Feel free to take a gander at the data in the Asia Pacific region on top allergens inducing anaphylaxis.  Wheat is way up there.

But hey, why should I who actually have to manage a highly at risk child ruin the quackery.
Posted by forvictoria
 - November 16, 2014, 09:45:22 AM
http://www.thehealthyhomeeconomist.com/real-reason-for-toxic-wheat-its-not-gluten/

Emails from folks with allergic or digestive issues to wheat in the United States experienced no symptoms whatsoever when they tried eating pasta on vacation in Italy.

Confused parents wondering why wheat consumption sometimes triggered autoimmune reactions in their children but not at other times.

In my own home, I've long pondered why my husband can eat the wheat I prepare at home, but he experiences negative digestive effects eating even a single roll in a restaurant.

There is clearly something going on with wheat that is not well known by the general public. It goes far and beyond organic versus nonorganic, gluten or hybridization because even conventional wheat triggers no symptoms for some who eat wheat in other parts of the world.

What indeed is going on with wheat?

For quite some time, I secretly harbored the notion that wheat in the United States must, in fact, be genetically modified.  GMO wheat secretly invading the North American food supply seemed the only thing that made sense and could account for the varied experiences I was hearing about.
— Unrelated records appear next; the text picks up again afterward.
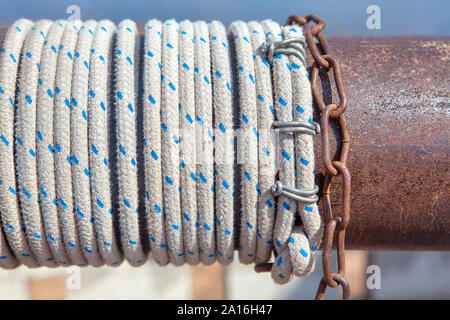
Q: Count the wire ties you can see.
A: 3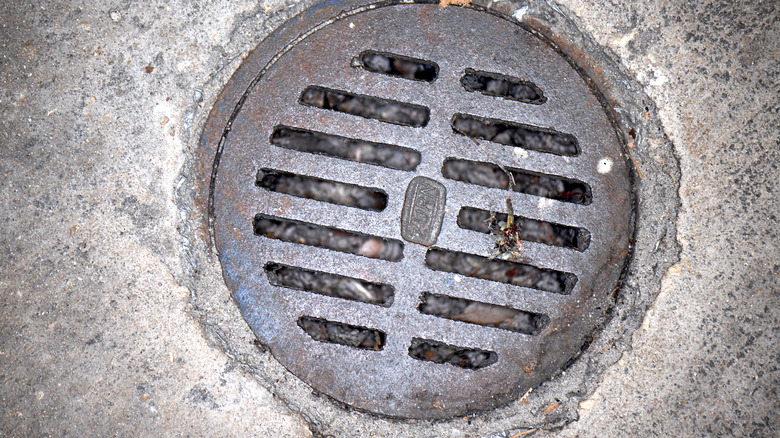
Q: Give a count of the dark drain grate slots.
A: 14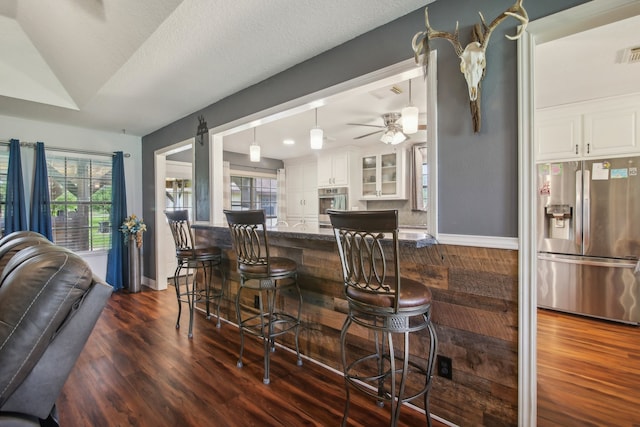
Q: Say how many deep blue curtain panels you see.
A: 3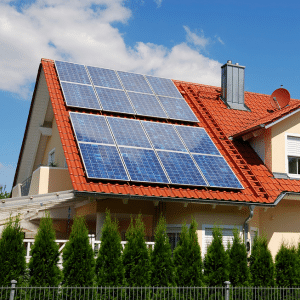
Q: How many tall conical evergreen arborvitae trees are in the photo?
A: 11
I reasoned that it couldn't be the gluten or wheat hybridization. Gluten and wheat hybrids have been consumed for thousands of years. It just didn't make sense that this could be the reason for so many people suddenly having problems with wheat and gluten in general in the past 5-10 years.

Finally, the answer came over dinner a couple of months ago with a friend who was well versed in the wheat production process. I started researching the issue for myself, and was, quite frankly, horrified at what I discovered.

The good news is that the reason wheat has become so toxic in the United States is not because it is secretly GMO as I had feared (thank goodness!).

The bad news is that the problem lies with the manner in which wheat is harvested by conventional wheat farmers.

You're going to want to sit down for this one.  I've had some folks burst into tears in horror when I passed along this information before.

Wheat harvest protocol in the United States is to drench the wheat fields with Roundup several days before the combine harvesters work through the fields as withered, dead wheat plants are less taxing on the farm equipment and allows for an earlier, easier and bigger harvest

Pre-harvest application of the herbicide Roundup or other herbicides containing the deadly active ingredient glyphosate to wheat and barley as a desiccant was suggested as early as 1980.  It has since become routine over the past 15 years and is used as a drying agent 7-10 days before harvest within the conventional farming community.